The Prehistoric Rock Art Sites in the Côa Valley and Siega Verde, located in Portugal and Spain respectively, are two UNESCO World Heritage sites that showcase an exceptional collection of prehistoric rock art. These sites provide a unique glimpse into the lives and artistic expressions of our ancient ancestors.


The rock art found in the Côa Valley and Siega Verde dates back thousands of years, with the oldest engravings estimated to be from the Upper Paleolithic period, around 25,000 years ago. The art consists of thousands of engraved figures, including animals, humans, and abstract symbols, carved into the rock surfaces of the valleys.

These engravings were created by the prehistoric inhabitants of the region, who used stone tools to etch their artistic expressions onto the rock faces. The reasons behind the creation of these engravings are still debated among archaeologists, but they are believed to have served various purposes, including religious or ritualistic significance, territorial marking, or storytelling.

For centuries, these rock art sites remained hidden and unknown to the wider world. It was only in the 1990s that the existence of these remarkable engravings came to light during the construction of a dam on the Côa River. The discovery sparked international interest and led to the protection and recognition of these sites as UNESCO World Heritage sites.

Current State

The Prehistoric Rock Art Sites in the Côa Valley and Siega Verde are now carefully managed and preserved to ensure their long-term survival. The sites are open to the public, allowing visitors to experience the awe-inspiring beauty and historical significance of the rock art.

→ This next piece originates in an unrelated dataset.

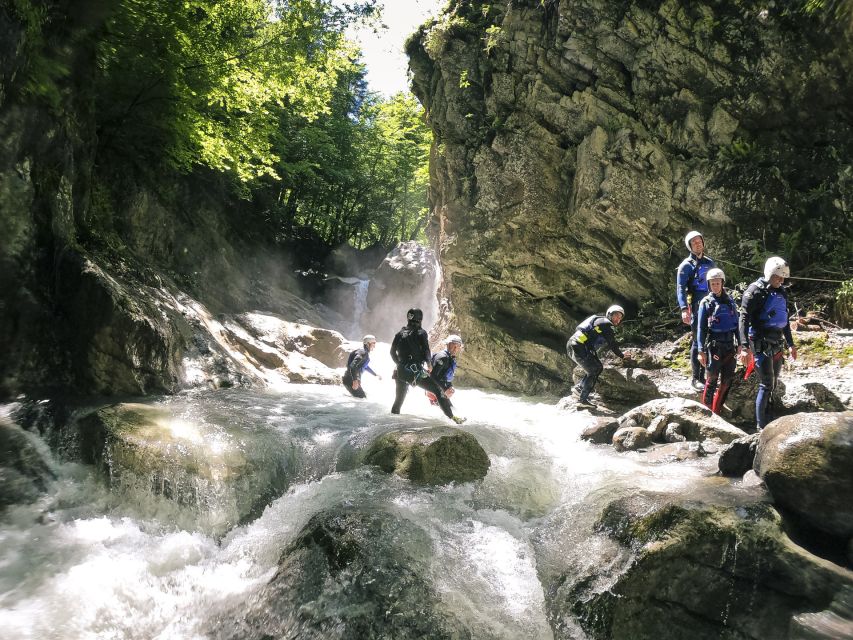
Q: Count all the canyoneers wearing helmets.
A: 7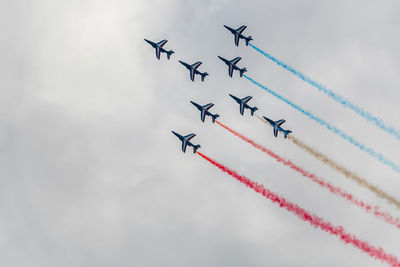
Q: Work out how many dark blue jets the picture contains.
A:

Visitors can explore the Côa Valley by taking guided tours, which provide insights into the history, meaning, and techniques used in the creation of the engravings. The tours also highlight the importance of preserving these fragile sites and the ongoing efforts to protect them from natural and human-induced threats.

Similarly, in Siega Verde, visitors can follow marked trails that lead them through the rock art sites. Information panels along the way provide context and explanations about the engravings, allowing visitors to appreciate the artistry and cultural significance of the ancient rock art.

Efforts are also being made to raise awareness about the importance of these sites and promote sustainable tourism practices. Local communities, together with national and international organizations, are working together to ensure the preservation and promotion of these unique cultural treasures.

The Prehistoric Rock Art Sites in the Côa Valley and Siega Verde stand as a testament to the creativity and ingenuity of our prehistoric ancestors. They offer a window into the past, allowing us to connect with our ancient heritage and gain a deeper understanding of the human experience throughout history.